Examine the function of the bibliography, which is a complete or selective list of works compiled upon some common principle, generally including information such as the title of the work, place of publication, publisher, volume number, and author first name and last name. A bibliography can either be a list of writings by a particular author, such as a bibliography of Stephen King, or a list of works consulted by a writer as part of their research. Bibliographies are made up of citations; each citation is an individual title and its publication information.
There are three main types of citation styles, which defines the formatting of the citations (such as the order of the publication elements).

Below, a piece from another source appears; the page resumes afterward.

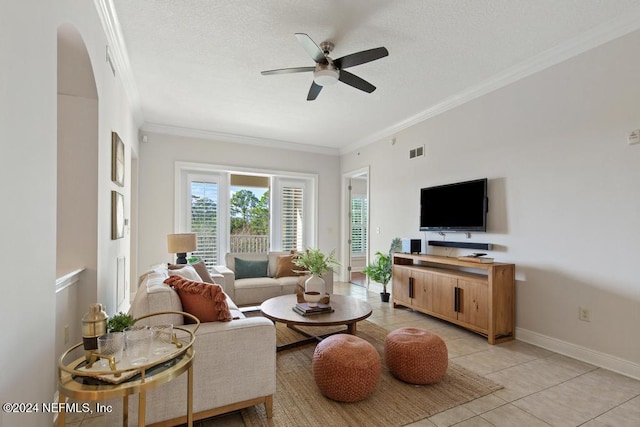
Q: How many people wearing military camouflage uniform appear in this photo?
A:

The APA (American Psychological Association) style is used primarily for publishing in the education, psychology, and sciences fields; the MLA (Modern Language Association) style is used primarily for publishing in the humanities; and the Chicago Manual of Style is used primarily for publishing in the business, history, and fine arts fields.
Scholars include bibliographies at the end of their articles or books to show the reader what sources they used in the creation of their own work; these include both works the scholar cited as well as sources the scholar consulted. Some bibliographies are annotated, which means the citations include notes explaining the significance of the cited source. Bibliographies can serve as a guide to further research.
The word “bibliography” comes from the Greek words biblio, meaning “book,” and graphos, meaning “something written or drawn.” Given that many modern bibliographies contain nonbook references such as internet sources, articles from magazines and newspapers, and even unpublished scholarly papers produced at the university level, some prefer to use the term “works cited” instead of “bibliography.”